Montpensier (MÉMOIRES DE Mlle DE). La première édition est de 1729 ; la dernière, due à M. Chéruel, est de 1858 (4 vol. in-12). Ce qu’ils ont d’attrayant, c’est leur entière sincérité ; la princesse en général ne semble songer qu’à elle et ne rapporte que les faits qui l’intéressent directement : elle s’étend beaucoup sur ses goûts, ses habitudes, ses caprices ; donne les détails les plus minutieux sur les fêtes et les cérémonies dont elle a été témoin ; marque avec exactitude l’étiquette et les préséances, et n’omet presque aucune des intrigues obscures qui agitèrent sa petite cour. Au milieu de cette multitude de particularités peu intéressantes, on trouve quelques récits qui répandent de la lumière sur des événements importants : tels sont ceux de la surprise d’Orléans, du combat de la porte-Saint-Antoine et de l’incendie de l’Hôtel de ville de Paris, pendant les troubles de la Fronde. Dans les Mémoires de Mademoiselle, il y a trois parties, trois moments distincts de composition. L’auteur a commencé, repris et continué son récit dans des dispositions d’esprit et de cœur fort diverses ; ce récit, qui embrasse plus de cinquante années d’une époque féconde en incidents (1630-1688), n’offre pas sur tous les points une lumière égale. Mademoiselle déclare tour à tour que ses ennuis et ses préoccupations avaient d’abord amorti en elle des souvenirs qui se sont ravivés avec le temps, ou qu’elle supprime des développements trop connus de ses contemporains, ou bien que, n’ayant pas été toujours présente aux événements qu’elle raconte, elle en ignore les détails. Ce qu’elle peint le mieux, c’est elle-même ; brave, hardie, spirituelle, généreuse, romanesque, Mademoiselle finit par être amoureuse et précieuse, et toujours à contre-temps.

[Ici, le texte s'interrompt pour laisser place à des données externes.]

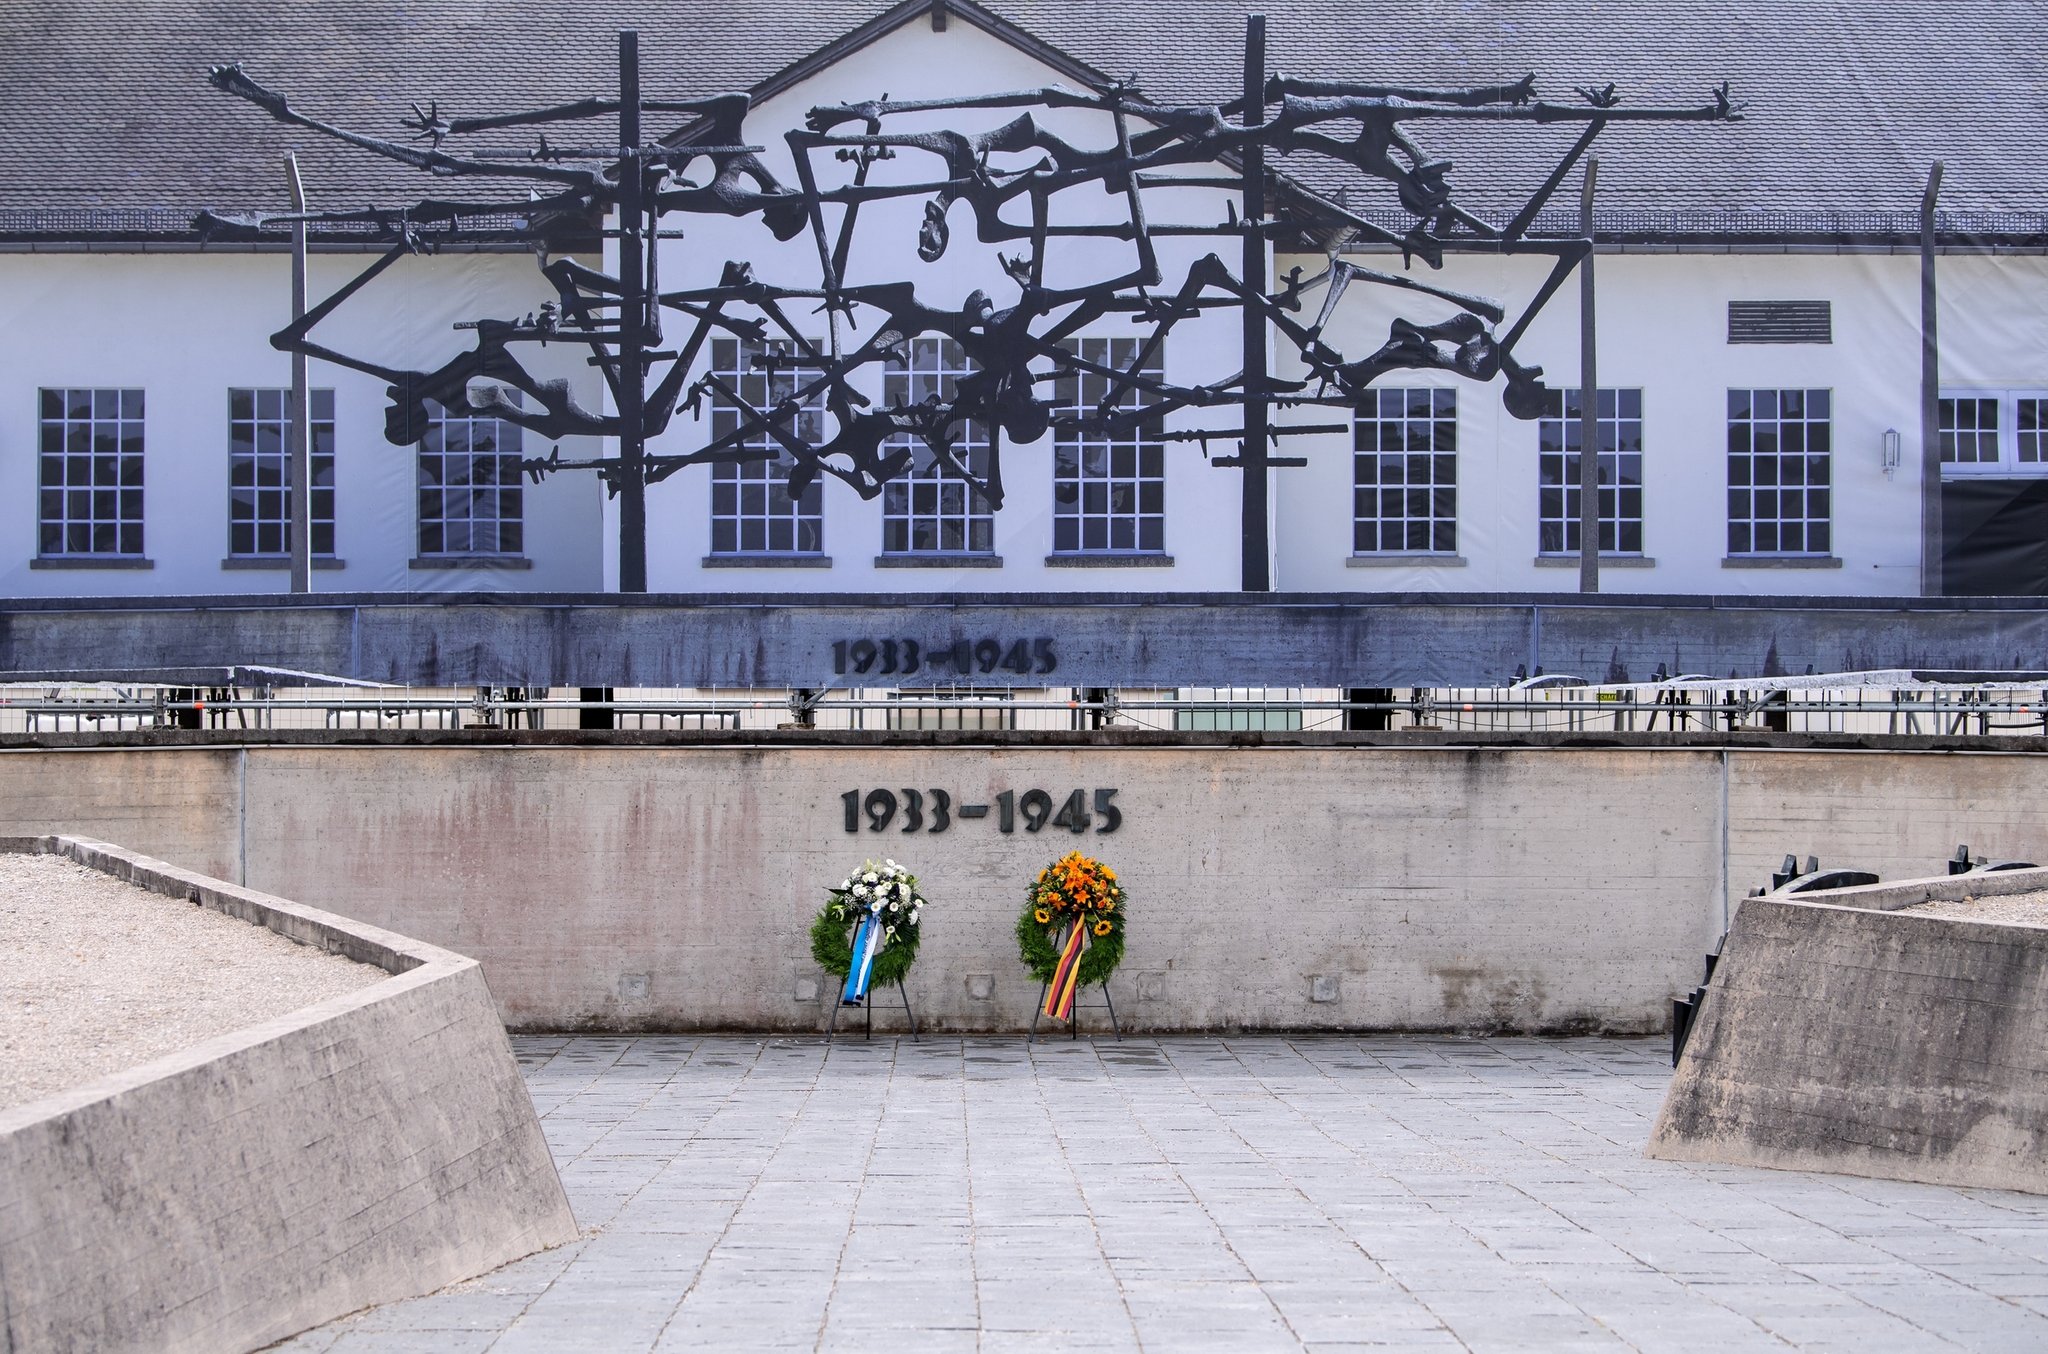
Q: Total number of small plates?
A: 5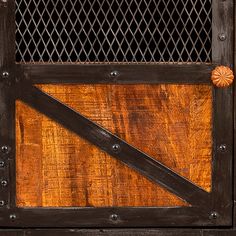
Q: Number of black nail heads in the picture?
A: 12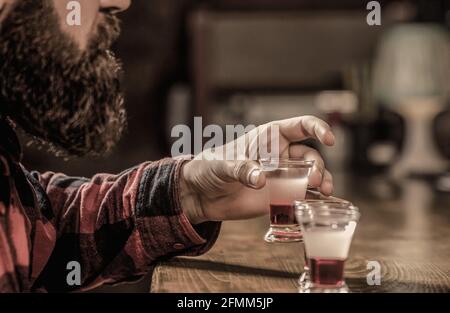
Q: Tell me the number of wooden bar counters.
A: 1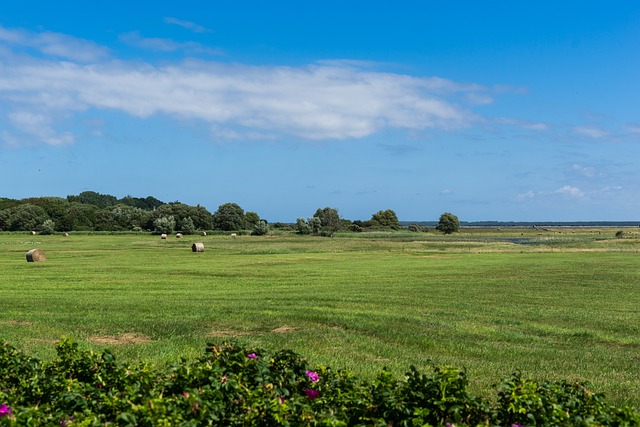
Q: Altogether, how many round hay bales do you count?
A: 8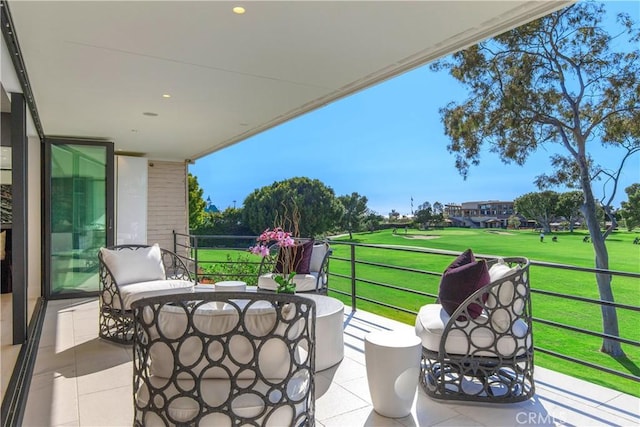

Quant aux événements de sa vie, à son rôle d’héroïne au temps de la Fronde et à ses infortunes de l’arrière-jeunesse, amenées par l’égoïste ambition et par la lâche ingratitude de Lauzun, ces faits rentrent dans la biographie de mademoiselle de Montpensier. En attendant ce coup de foudre qui la rendra folle de Lauzun, elle remplit à la cour un rôle passif, celui de spectatrice et de juge ; elle le remplit bien du moins, avec un esprit clairvoyant, avec une plume vive et expressive. Nulle part n’est mieux apprécié que dans ses Mémoires le jeune Louis XIV, tendre, fier et gracieux, et qui sait déjà régner. Les portraits si nombreux que Mademoiselle trace dans son récit, et qui forment une galerie vraiment historique, ont autant de valeur littéraire que ses autres portraits fictifs, jeu d’esprit fort à la mode vers 1657-1659. L’édition entreprise par M. Chéruel a été faite sur les manuscrits que possède la Bibliothèque nationale ; l’éditeur a rétabli le texte très-altéré dans celles d’Amsterdam (1729 et 1735) et même dans celle de Petitot.